Pedalkraftanalyse für einen „runden Tritt“

Das Pedal bildet die Schnittstelle zwischen Mensch und Maschine. Die muskulär erzeugten Kräfte werden hier auf das Fahrrad übertragen, der Abstand zwischen Fußsohle und Pedalachse sollte daher gering sein. Misst man genau an dieser Stelle, so erhält man Informationen über die vom Sportler tatsächlich erzeugten Kräfte. Die Kräfte werden dabei in "effektive Kräfte", in die für den Vortrieb des Rades verantwortlichen, und in "ungenutzte Kräfte", die nicht in den Vortrieb umgesetzte, sondern im Material "verpuffende" Leistung, aufgespalten. Dieses System hat Andreas Bruch zusammen mit seinem Kollegen Dr. Björn Stapelfeldt entwickelt und kann es sogar „mobil“ einsetzbar an jedes andere Ergometer montieren.

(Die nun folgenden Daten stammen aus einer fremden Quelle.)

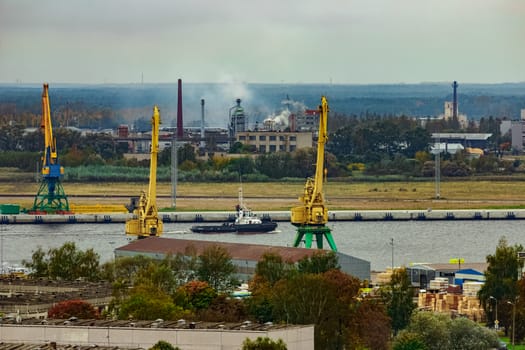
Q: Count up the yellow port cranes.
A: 3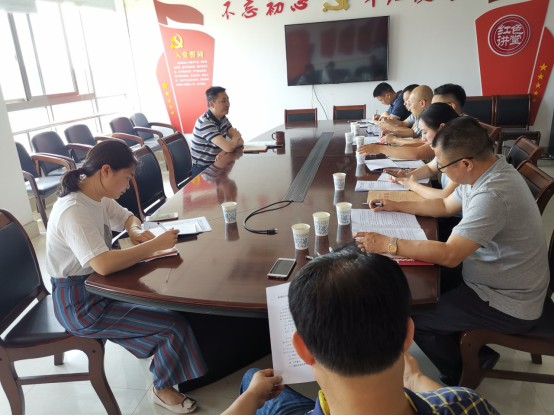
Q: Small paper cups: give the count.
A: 10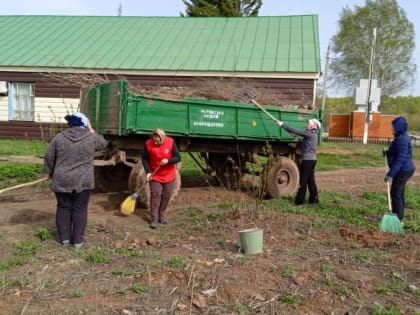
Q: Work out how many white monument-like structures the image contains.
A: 1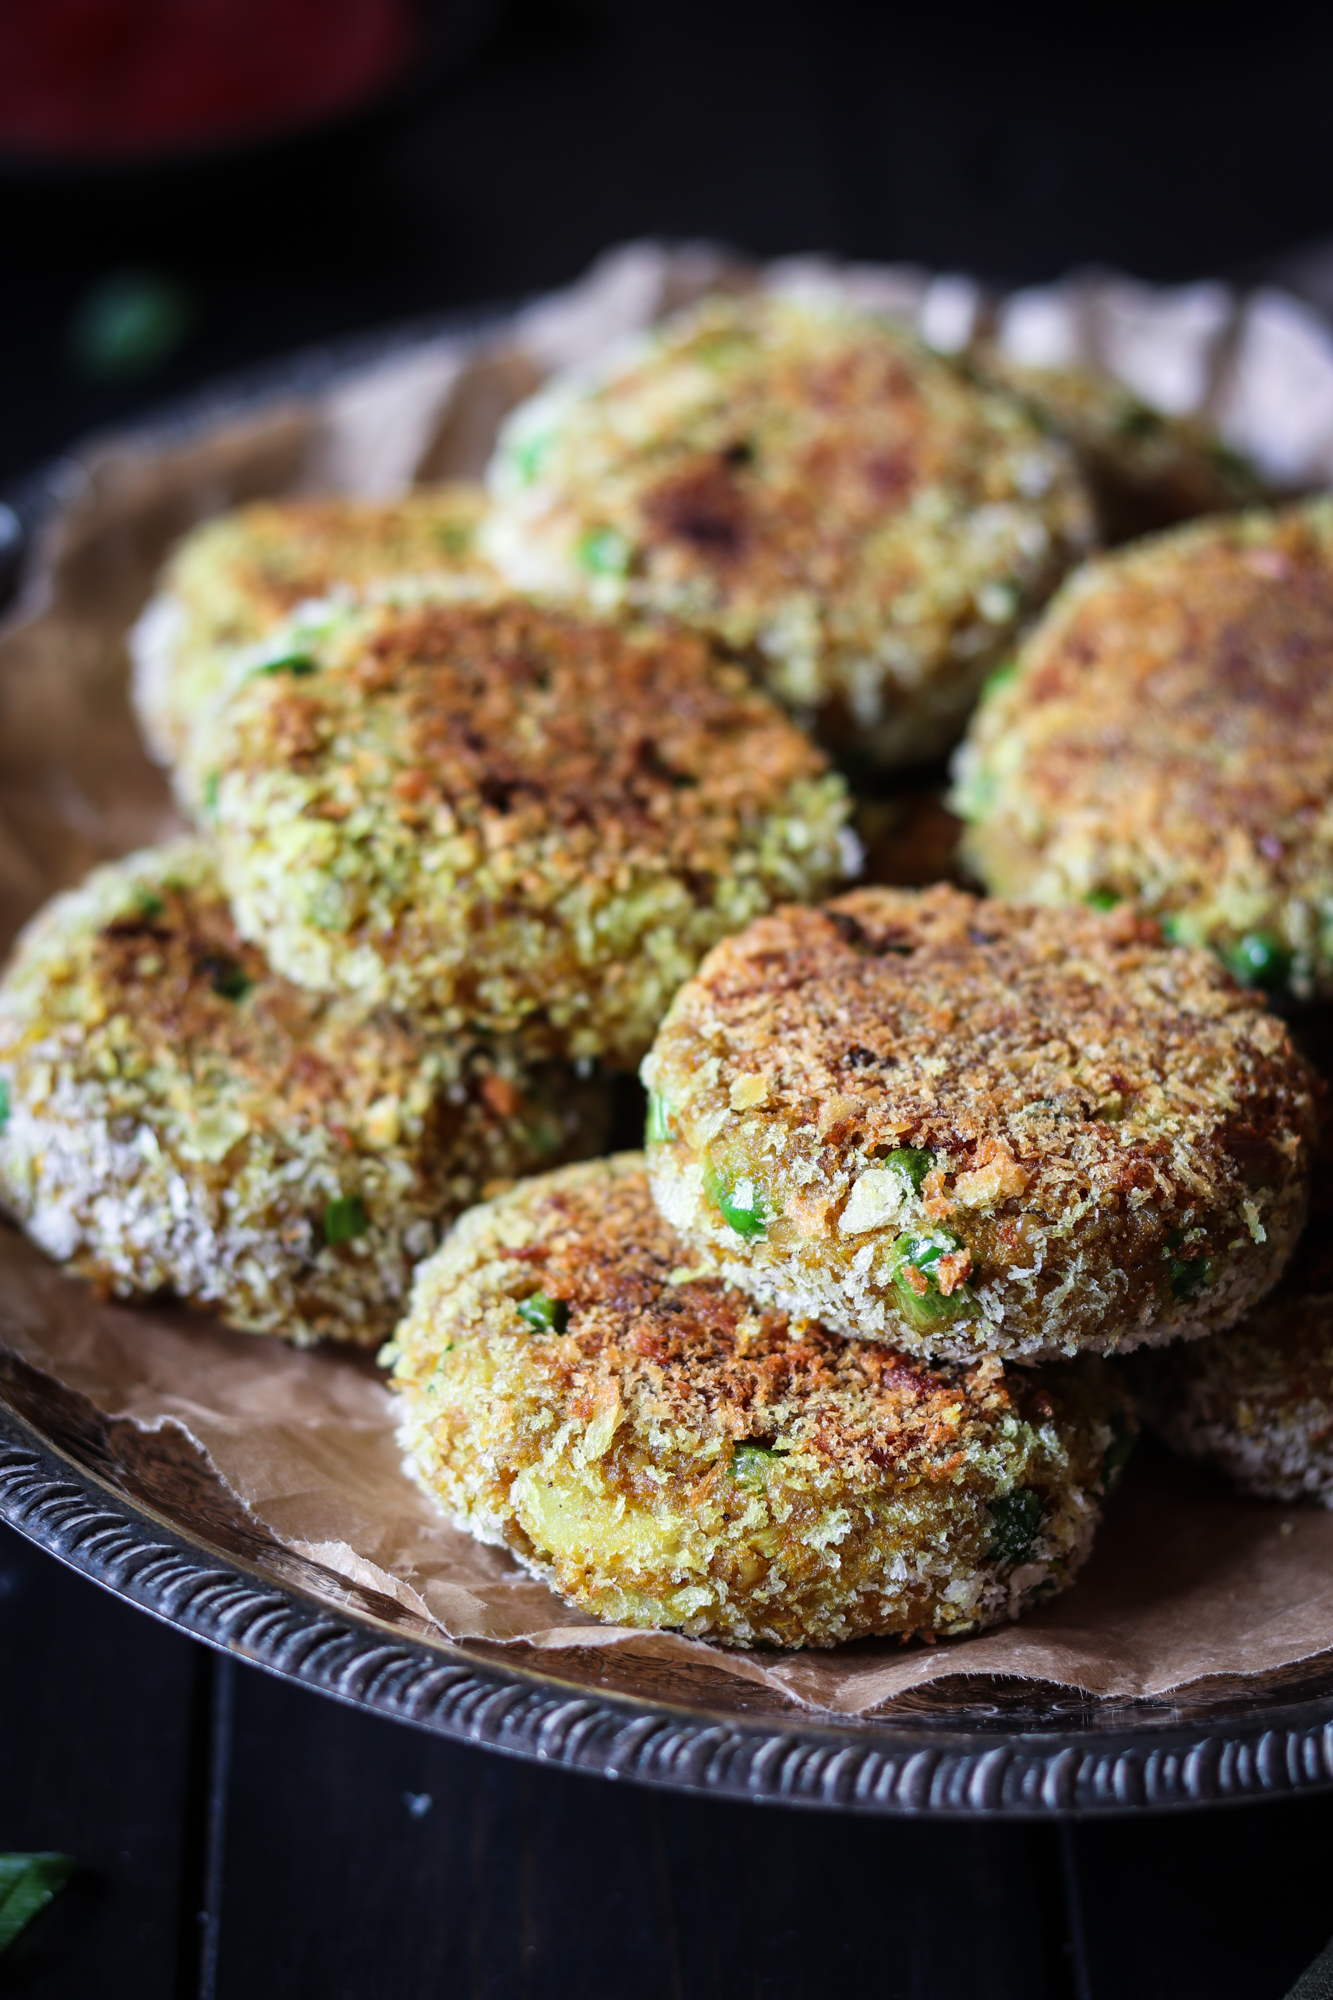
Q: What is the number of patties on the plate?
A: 9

Die gewonnen Erkenntnisse und ermittelten Messwerte wurden anschließend auf das Triathlonrad übertragen und durch Veränderung am Sattel und am Lenker die Feinabstimmung der neuen individuellen Sitzposition vorgenommen. Der Effekt war enorm und die Bewegungsabläufe waren spürbar lockerer und harmonischer. Ob es langfristig bei exakt diesen Einstellungen bleiben würde, werden schließlich die nächsten knapp 1000 km zeigen. Erst dann, wenn sich die spezifische Muskulatur auch angepasst hat, lässt sich subjektiv einschätzen, ob man sich mit der neuen Sitzposition auch wohlfühlt. Hier gibt es natürlich einen gewissen Spielraum, in dem man dann in den folgenden Trainingseinheiten nachjustiert.

Fazit

Eines steht fest: Mit dieser professionellen Sitzpositionsanalyse kann verhindert werden, dass der Bewegungsablauf gestört wird und es somit zu Beschwerden wie Muskelverkrampfungen der Arme, des Nackens und des Rückens, oder Schmerzen in den Oberschenkeln, Waden und der Achillessehne kommen kann. Manch ein ambitionierter Triathlet oder Radprofi, der von seinem Trainingsrad auf seine anders eingestellte Zeitfahrmaschine gewechselt hat, musste schon mit Sehnenreizungen gerade im Kniegelenk wegen einer minimal anderen Sitzposition bezahlen. Das zeigt die Bedeutung einer richtigen individuellen Sitzposition mit einer optimalen Passform und einer effizienten, ermüdungsfreien Kraftentfaltung für mehr Komfort und Speed in der zweiten Disziplin.